▶ **TASK INSTRUCTIONS**: Omit the pictures, and output the rest of the entries exactly as written.

Counting data with pictures:

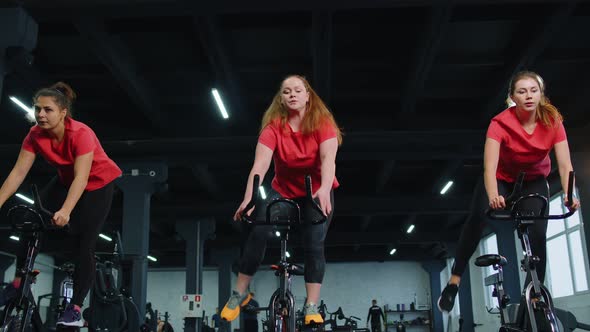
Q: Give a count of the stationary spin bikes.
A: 3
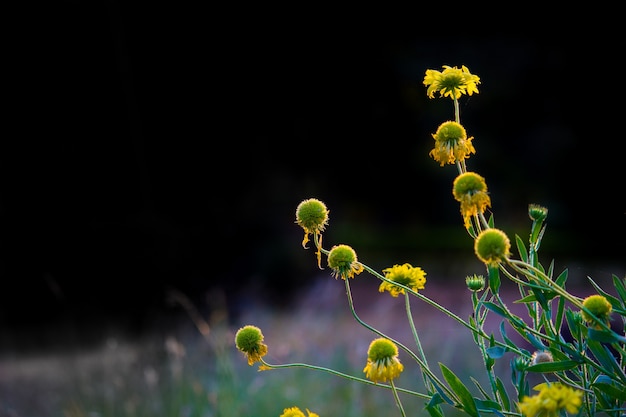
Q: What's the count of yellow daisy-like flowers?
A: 12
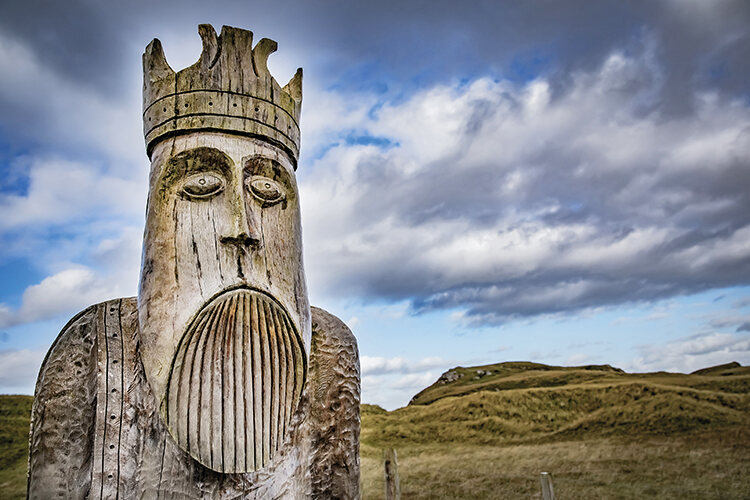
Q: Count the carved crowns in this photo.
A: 1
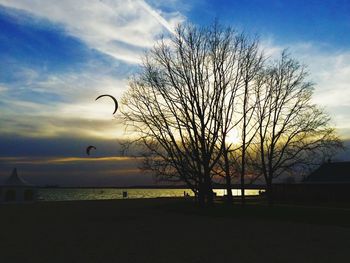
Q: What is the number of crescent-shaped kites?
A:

▶ **RESULT OF THE TASK**:
Q: Give a count of the stationary spin bikes.
A: 3
Q: What's the count of yellow daisy-like flowers?
A: 12
Q: Count the carved crowns in this photo.
A: 1
Q: What is the number of crescent-shaped kites?
A:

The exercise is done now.